What kind of information is the software engineer looking for? The answer is simple, but profound: You are looking for information that will help to accurately and comprehensively define the requirements of the software to be constructed. The process is referred to as requirements analysis, and involves a range of activities that eventually lead to the deliverable we call the requirements specification (RS). In particular, the software engineer must determine the following:

· Synergistic interrelationships of the system components: This relates to the components and how they (should) fit together.

· System information entities (object types) and their interrelatedness: An entity refers to an object or concept about data is to be stored and managed. Entities and object types will be further discussed in chapters 9 and 10.

· System operations and their interrelatedness: Operations are programmed instructions that enable the requirements of the system to be met. Some operations are system-based and may be oblivious to the end user; others facilitate user interaction with the software; others are internal and often operate in a manner that is transparent to the end user.

· System business rules: Business rules are guidelines that specify how the system should operate. These relate to data access, data flow, relationships among entities, and the behavior of system operations.

· System security mechanism(s) that must be in place: It will be necessary to allow authorized users to access the system while denying access to unauthorized users. Additionally, the privileges of authorized users may be further constrained to ensure that they have access only to resources that they need. These measures protect the integrity and reliability of the system.

As the software engineer embarks on the path towards preparation of the requirements specification, these objectives must be constantly borne in mind. In the early stages of the research, the following questions should yield useful pointers:

· WHAT are the (major) categories of information handled? Further probing will be necessary, but you should continue your pursuit until this question is satisfactorily answered.

· WHERE does this information come from? Does it come from an internal department or from an external organization?

· WHERE does this information go after leaving this office? Does it go to an internal department or to an external organization?

· HOW and in WHAT way is this information used? Obtaining answers to these questions will help you to identify business rules (to be discussed in chapter 7) and operations (to be discussed in chapters 11 and 12).

· WHAT are the main activities of this unit? A unit may be a division or department or section of the organization. Obtaining the answer to this question will also help you to gain further insights into the operations (to be discussed in chapters 11 and 12).

· WHAT information is needed to carry out this activity? Again here, you are trying to refine the requirements of each operation by identifying its input(s).

· WHAT does this activity involve? Obtaining the answer to this question will help you to further refine the operation in question.

· WHEN is it normally done? Obtaining the answer to this question will help you to further refine the operation in question by determining whether there is a time constraint on an operation.

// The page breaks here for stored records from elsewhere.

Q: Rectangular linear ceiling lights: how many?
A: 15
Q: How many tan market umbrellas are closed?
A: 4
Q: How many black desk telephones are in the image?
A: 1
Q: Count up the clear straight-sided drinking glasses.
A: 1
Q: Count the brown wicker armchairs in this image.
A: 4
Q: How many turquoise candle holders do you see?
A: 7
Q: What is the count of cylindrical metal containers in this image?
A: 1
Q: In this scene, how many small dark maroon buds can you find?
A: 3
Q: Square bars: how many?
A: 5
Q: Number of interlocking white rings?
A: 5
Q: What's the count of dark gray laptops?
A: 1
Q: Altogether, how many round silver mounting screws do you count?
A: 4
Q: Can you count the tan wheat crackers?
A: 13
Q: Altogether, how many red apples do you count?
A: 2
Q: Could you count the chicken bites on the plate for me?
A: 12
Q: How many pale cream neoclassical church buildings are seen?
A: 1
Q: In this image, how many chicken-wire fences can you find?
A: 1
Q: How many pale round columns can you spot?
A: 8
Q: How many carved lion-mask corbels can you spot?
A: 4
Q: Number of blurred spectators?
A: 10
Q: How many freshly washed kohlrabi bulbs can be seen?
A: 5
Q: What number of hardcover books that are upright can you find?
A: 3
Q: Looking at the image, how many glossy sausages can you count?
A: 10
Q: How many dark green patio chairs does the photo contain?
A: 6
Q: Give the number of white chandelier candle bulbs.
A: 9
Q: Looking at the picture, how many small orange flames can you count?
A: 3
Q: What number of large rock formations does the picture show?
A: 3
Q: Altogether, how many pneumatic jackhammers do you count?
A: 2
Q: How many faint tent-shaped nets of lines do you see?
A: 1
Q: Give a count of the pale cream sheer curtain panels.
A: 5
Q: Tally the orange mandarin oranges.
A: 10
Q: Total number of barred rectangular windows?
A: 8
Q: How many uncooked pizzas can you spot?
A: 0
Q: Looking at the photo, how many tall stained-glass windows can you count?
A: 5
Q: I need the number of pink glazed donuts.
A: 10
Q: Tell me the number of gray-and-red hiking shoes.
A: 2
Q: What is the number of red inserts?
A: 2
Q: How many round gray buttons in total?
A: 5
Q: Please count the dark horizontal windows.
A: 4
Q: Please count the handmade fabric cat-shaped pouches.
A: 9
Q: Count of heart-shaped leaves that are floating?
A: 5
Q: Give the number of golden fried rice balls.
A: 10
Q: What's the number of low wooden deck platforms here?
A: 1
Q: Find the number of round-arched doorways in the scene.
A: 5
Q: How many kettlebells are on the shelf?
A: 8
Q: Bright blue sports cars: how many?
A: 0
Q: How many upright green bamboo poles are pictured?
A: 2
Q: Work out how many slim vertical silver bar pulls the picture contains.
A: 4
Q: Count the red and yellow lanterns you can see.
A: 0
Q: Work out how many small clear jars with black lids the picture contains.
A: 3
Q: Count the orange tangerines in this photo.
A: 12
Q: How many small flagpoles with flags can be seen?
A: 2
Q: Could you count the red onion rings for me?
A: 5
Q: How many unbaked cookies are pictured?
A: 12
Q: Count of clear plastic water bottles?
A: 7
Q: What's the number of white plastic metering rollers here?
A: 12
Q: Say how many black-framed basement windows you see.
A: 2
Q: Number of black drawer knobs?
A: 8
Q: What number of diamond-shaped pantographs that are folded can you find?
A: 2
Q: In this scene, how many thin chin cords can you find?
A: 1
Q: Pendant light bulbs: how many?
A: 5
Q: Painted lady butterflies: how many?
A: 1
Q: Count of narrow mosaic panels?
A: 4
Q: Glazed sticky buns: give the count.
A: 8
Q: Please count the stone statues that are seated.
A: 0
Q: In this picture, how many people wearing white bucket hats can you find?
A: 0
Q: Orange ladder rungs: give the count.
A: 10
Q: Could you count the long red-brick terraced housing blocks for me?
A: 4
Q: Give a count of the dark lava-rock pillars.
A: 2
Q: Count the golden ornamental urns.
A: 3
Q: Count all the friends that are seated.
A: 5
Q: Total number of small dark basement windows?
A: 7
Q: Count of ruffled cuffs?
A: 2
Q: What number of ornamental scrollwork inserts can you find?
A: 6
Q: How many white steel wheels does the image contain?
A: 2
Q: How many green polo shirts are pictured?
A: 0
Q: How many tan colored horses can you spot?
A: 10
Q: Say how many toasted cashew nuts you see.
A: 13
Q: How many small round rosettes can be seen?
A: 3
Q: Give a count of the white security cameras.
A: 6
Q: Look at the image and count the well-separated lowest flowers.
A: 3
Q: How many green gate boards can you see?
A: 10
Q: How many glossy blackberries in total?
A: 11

· WHY is this important? WHY is this done? WHY…? Obtaining answers to these probes will help you to gain a better understanding of the requirements of the software system.

Of course, your approach to obtaining answers to these probing questions will be influenced by whether the software system being researched is to be used for in-house purposes, or marketed to the public. The next few sections will examine the commonly used information gathering strategies.

5.2 Interviewing

Interviewing is the most frequent method of information gathering. It can be very effective if carefully planned and well conducted. It is useful when the information needed must be elaborate, or clarification on various issues is required. The interview also provides an opportunity for the software engineer to win the confidence and trust of clients. It should therefore not be squandered.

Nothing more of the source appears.